Bring together all lines from the listing below that contain the string "many".

**Supplied data**

________________

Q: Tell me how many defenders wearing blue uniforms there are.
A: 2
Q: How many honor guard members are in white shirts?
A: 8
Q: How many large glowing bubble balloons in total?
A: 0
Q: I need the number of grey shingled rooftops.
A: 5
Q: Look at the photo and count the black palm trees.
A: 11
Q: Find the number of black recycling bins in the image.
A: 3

________________

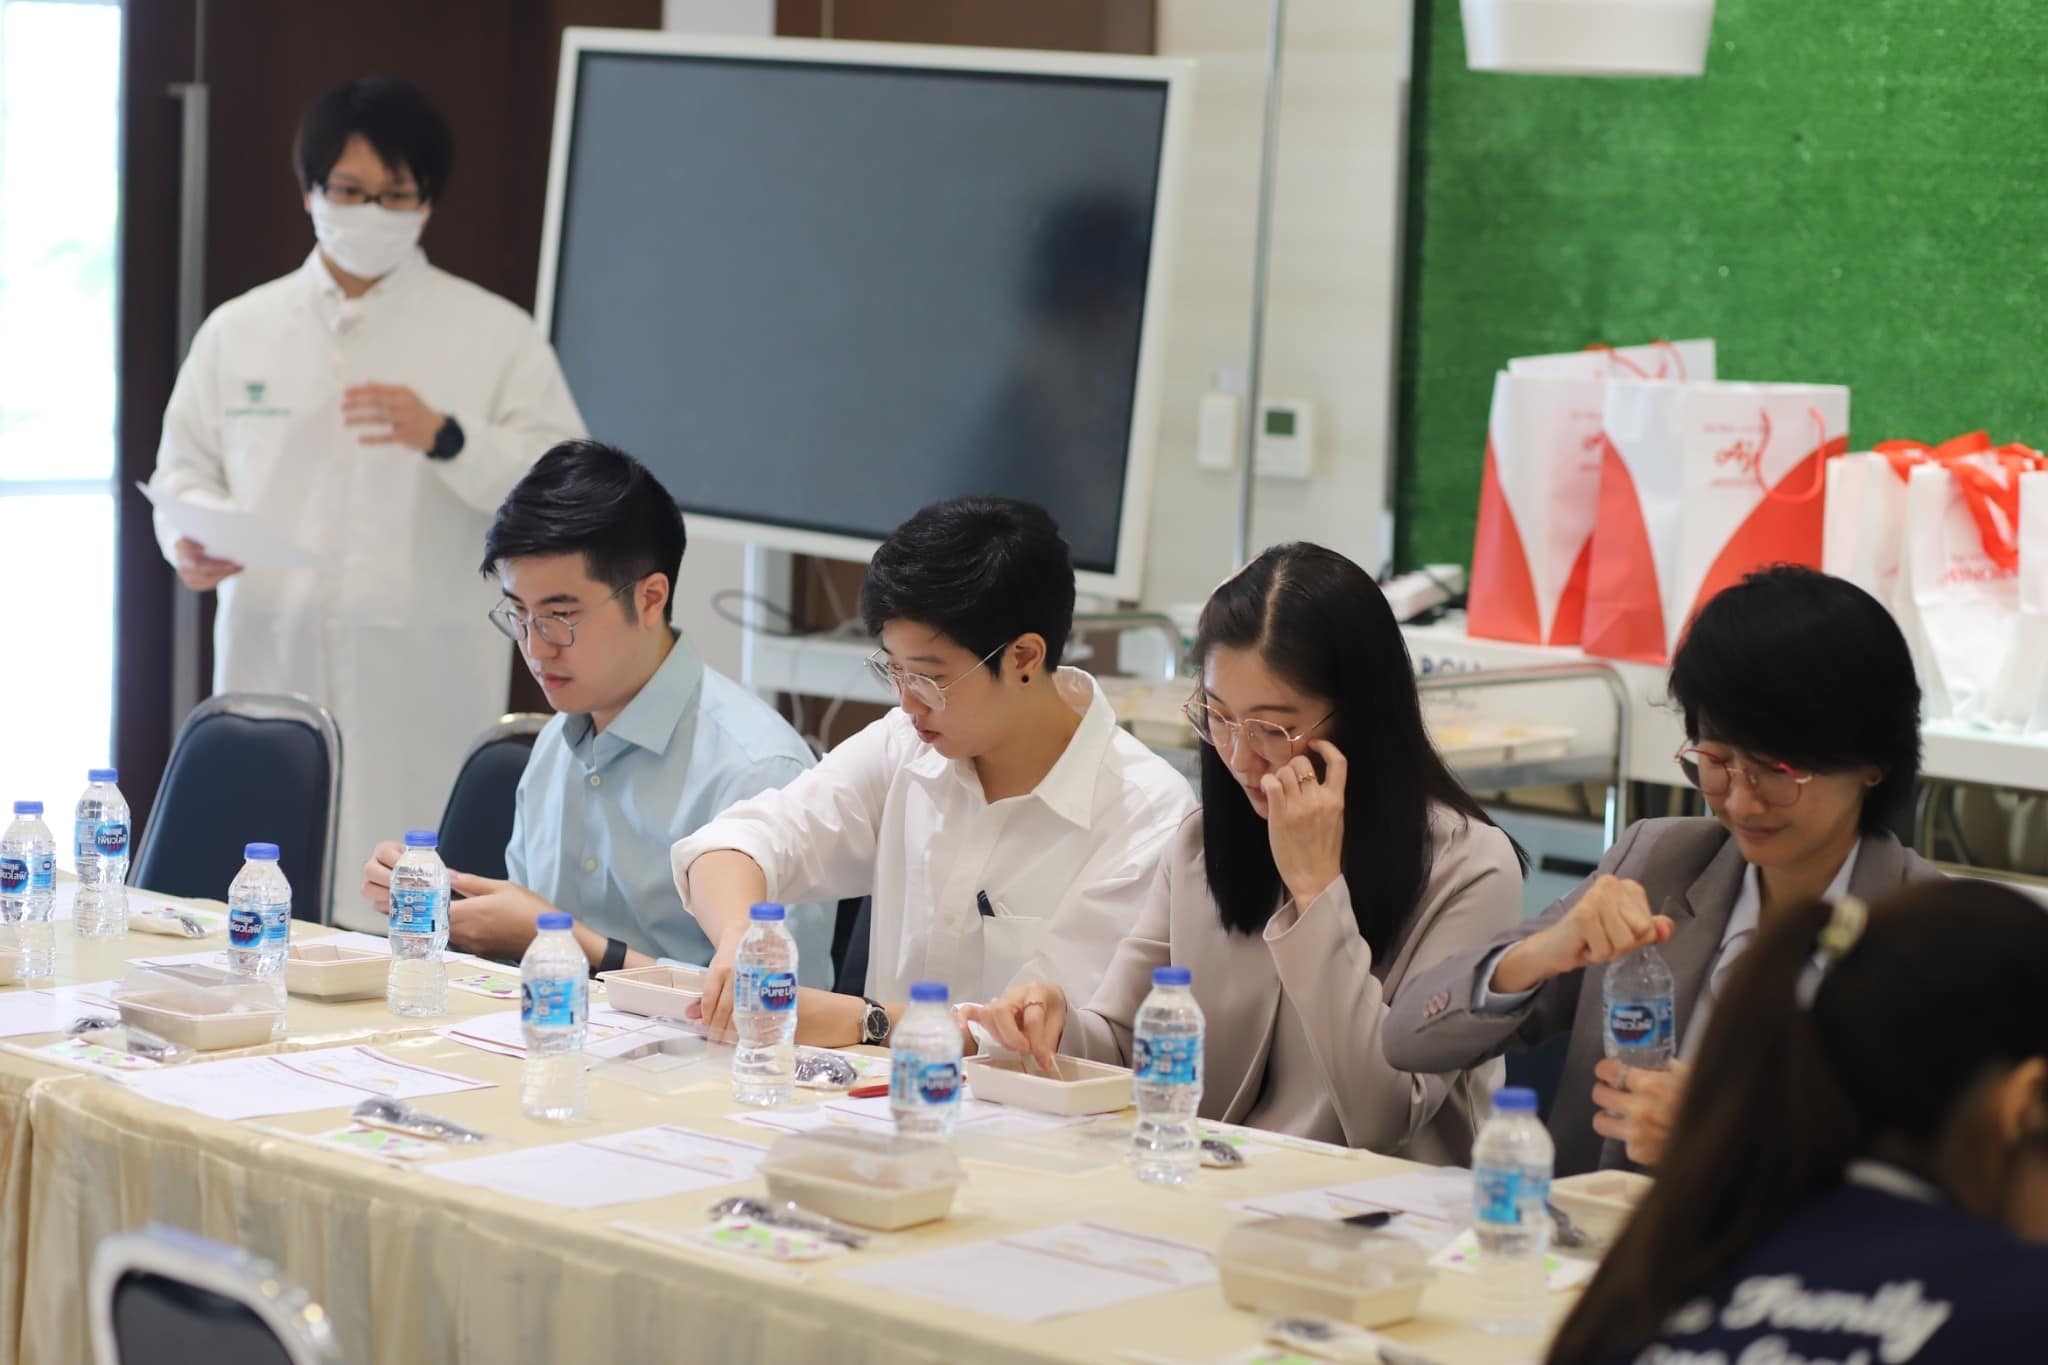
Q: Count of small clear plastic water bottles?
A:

________________

**The completed task**
Q: Tell me how many defenders wearing blue uniforms there are.
Q: How many honor guard members are in white shirts?
Q: How many large glowing bubble balloons in total?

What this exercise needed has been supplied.